Day 6. The flight in to Kandahar from Dubai was uneventful. I gave up looking at the scenery after a while because it became almost impossible to work out where the dust grey sky stopped and the dust grey earth began. Utterly featureless for much of the way with the occasional massif sticking out of the desert as we approached the Pakistani – Afghan border (only 82 km from my operating base). As we approached Kandahar the pitch of the engines changed and we went nose-down into a steep descent, followed by a tight right bank, an equally tight left bank, climb then nose down again to repeat the process…. the pilot obviously in anti-ground fire mode. He must have been an ex Soviet fighter pilot!

I was met by two of my PSD who guided me through the queue to exit after I grabbed my two bags, threw body armour on me and briefed me on ‘actions on’. I climbed into the back of the armoured cruiser and we drove out onto Route 4. My head was on a swivel, scanning left and right for the hordes of Taliban I imagined must have been laying in wait for me. Nothing but a wind-swept, dusty, treeless, rubbished-up, crappy looking plain dotted with destroyed buildings and burnt out T54 hulls, their bent and busted barrels dragging in the dirt.

Yesterday was briefs, intros, tour of the base, a 5 km run, a bar-b-que with some of the lads for dinner, and, finally, a long shower then collapse into bed.
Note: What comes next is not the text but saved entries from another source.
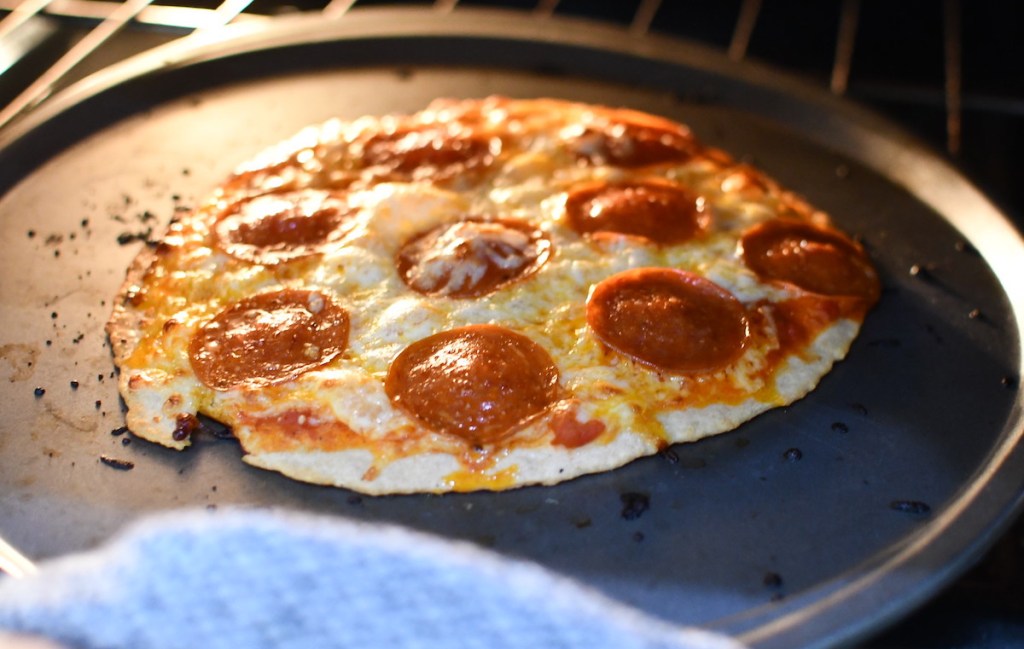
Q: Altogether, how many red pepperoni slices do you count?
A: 9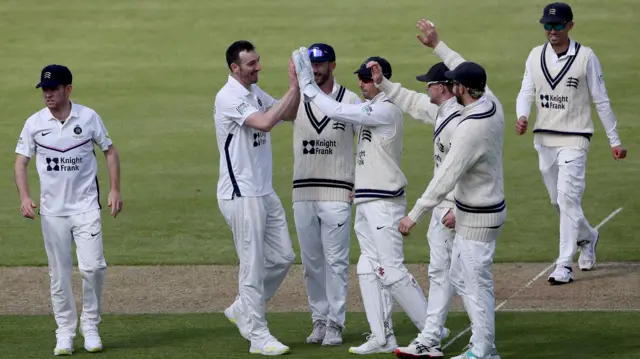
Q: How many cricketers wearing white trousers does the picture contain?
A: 7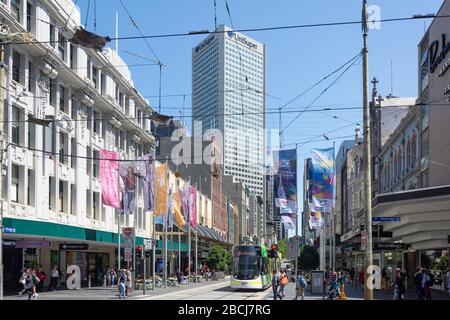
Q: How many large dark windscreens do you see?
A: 1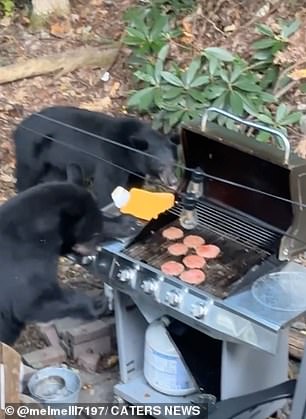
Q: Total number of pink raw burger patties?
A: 7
I was asleep in minutes. Today has been revision, testing and qualification on the Glock 17, Laws of Armed Conflict revision and my PT test is in an hour. TF, who I am replacing, and I threw on the body armour and took a dash up Route 4 to KAF where I got the cook’s tour and bought some pants and shirts from the PX. I’m not sure I’m happy about tripping up and down between here and KAF in a soft-skin. I think I might try and time my future visits with a force protection task.

I just met the Afghan commander of the majority of our guard force. These are all local national and are responsible for mobile guarding of all convoys. We do not send westerners or Nepalese out on convoy duty as they just would not survive – way too tempting a target for the Taliban. Force Protection, including western team leaders, do conduct convoy protection but only on the 5km route from here to KAF. Anyway, through my interpreter, I discussed briefly how I looked forward to our friendship and successful business relationship. TF sorted a thing or two out for him, thanked him for his efforts in the time he (TF) was here and that was the end of the meeting.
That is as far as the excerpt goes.